Nous avons plusieurs façons de progresser si nous n'avons pas eu d'inconfort, et nous avons aussi des moyens de « reculer » et de nous préparer à courir si nous nous sentons mal.
nous pouvonsaugmenter la fréquence en faisant de même, exécuter un jour de plus par semaine, mais avec la même chose que nous avons fait la semaine précédente.
J'ai couru 2 jours, je passe trois jours. Attention à passer 3-4 jours. Au début, il est bon de laisser un jour de congé entre les séances de course.
Il peut augmenter le temps de course y maintenir le temps de récupération nous utilisons.
pouvez-vous maintenir le temps de course et réduire le temps de récupération.

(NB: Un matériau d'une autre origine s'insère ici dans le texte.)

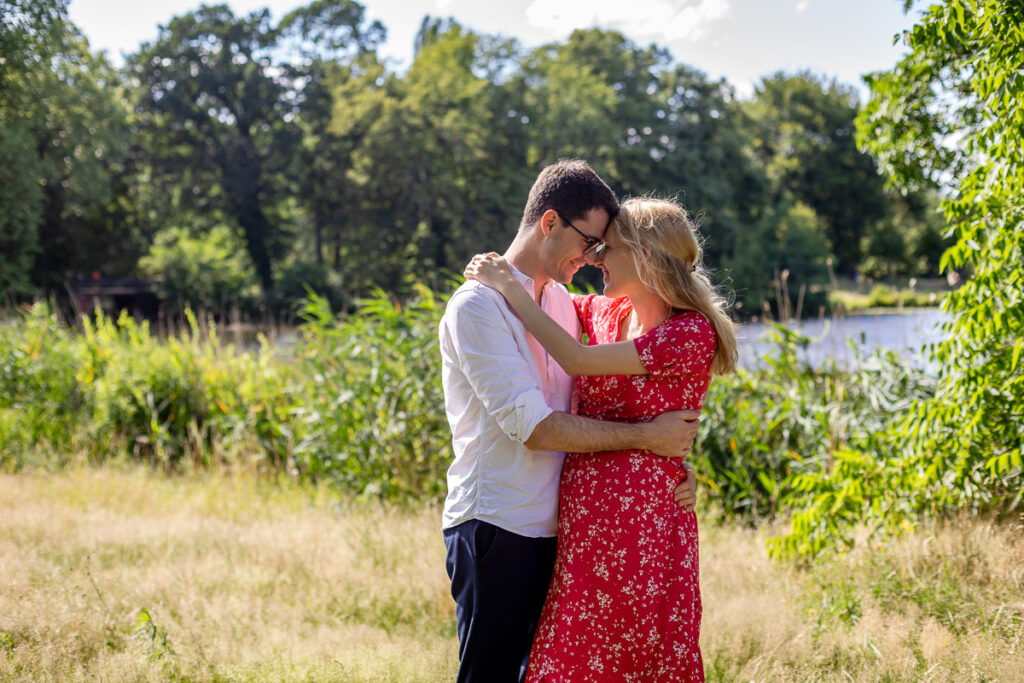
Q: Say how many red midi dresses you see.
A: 1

Une autre option est augmenter le temps de fonctionnement et le temps de récupération, que nous pensons être l'option la plus appropriée à ce stade.
Dans le cas contraire, que vous avez couru et que vous avez eu beaucoup d'inconfort, attention à ce que beaucoup disent "les lacets s'enlèvent en reprenant l'entraînement".
Des blessures peuvent apparaître qui vous laissent debout et l'objectif est maintenant de progresser.
Donc, si l'élan vous a fait partir, le mieux est de prendre du recul et de faire un peu moins que ce que vous avez fait, et de voir comment les malaises disparaissent et vous vous adaptez.
Avec tout cela, vous pouvez jouer avec la tête dans votre progression, en pensant que l'objectif est maintenant de s'adapter pour courir à nouveau et éviter les blessuresPuisqu'il n'y a rien de pire qu'un athlète qui ne peut pas s'entraîner, sur le plan psychologique, cela peut être très difficile, surtout en ces temps.
Rappelez-vous ces exercices de force, pour améliorer et équilibrer les forces dans le bas du corps
N'oubliez pas votre travail de base, car en course il est très important de maintenir la stabilité du corps et de pouvoir mieux transférer les forces.
Et enfin rappelez-vous des stratégies de récupération. Après la course, nous recommandons de travailler avec de la mousse en rouleau comme stratégie de récupération, mais cela ne doit pas être trop «dur».
Les mouvements doivent être lents, en faisant deux répétitions pour chaque exercice sur chaque jambe d'environ 30 "de longueur. Voici quelques exemples.